CONTINUAL PRE-TRAINING OF LANGUAGE MODELS

Abstract

Language models (LMs) have been instrumental for the rapid advance of natural language processing. This paper studies continual pre-training of LMs, in particular, continual domain-adaptive pre-training (or continual DAP-training). Existing research has shown that further pre-training an LM using a domain corpus to adapt the LM to the domain can improve the end-task performance in the domain. This paper proposes a novel method to continually DAP-train an LM with a sequence of unlabeled domain corpora to adapt the LM to these domains to improve their endtask performances. The key novelty of our method is a soft-masking mechanism that directly controls the update to the LM. A novel proxy is also proposed to preserve the general knowledge in the original LM. Additionally, it contrasts the representations of the previously learned domain knowledge (including the general knowledge in the pre-trained LM) and the knowledge from the current full network to achieve knowledge integration. The method not only overcomes catastrophic forgetting, but also achieves knowledge transfer to improve end-task performances.
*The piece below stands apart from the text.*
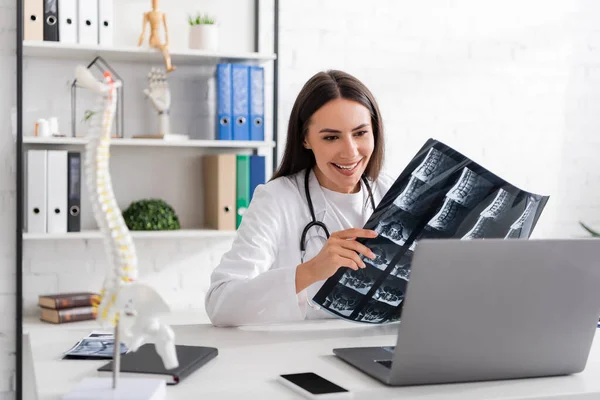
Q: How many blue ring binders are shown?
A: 4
Empirical evaluation demonstrates the effectiveness of the proposed method.

1. INTRODUCTION

Pre-trained language models (LMs) like BERT (Devlin et al., 2019) and RoBERTa (Liu et al., 2019) have significantly advanced NLP. Recently, LMs have also been used by many continual learning (CL) systems to learn a sequence of end-tasks incrementally (Ke et al., 2021a; Sun et al., 2020; Huang et al., 2021) , which we call continual end-task learning. It is also desirable to continually pre-train LMs themselves. This includes (1) continual general pre-training, which incrementally updates the LM using the most recent data that has a similar distribution as the pre-training data, and (2) continual domain-adaptive pre-training, which further pre-trains a LM incrementally to adapt it to a sequence of domains. Note that LM editing (with or without continual learning) (Mitchell et al., 2022) that corrects mistakes learned in the LM is a special case of continual end-task learning (Kim et al., 2022) as each editing task or a group of editing tasks learned together is basically a task in continual learning, which aims to perform the editings correctly without interfering with or forgetting the other knowledge already learned in the current LM. This paper focuses on continual domain-adaptive pre-training (or continual DAP-training) of LMs. It is known that DAP-training 2 an LM (without continual learning) using a large unlabeled domain corpus before end-task fine-tuning achieves better results (Gururangan et al., 2020; Xu et al., 2019; Ke et al., 2022b) . This paper goes a step further to continually learn to improve an LM's ability to handle new or emerging domains or topics without forgetting the skills or knowledge learned in the past. This is important in the real world, where the data shifts constantly and new domains, events or topics keep emerging (Ke et al., 2022b) and the LM needs to be updated to serve the users better.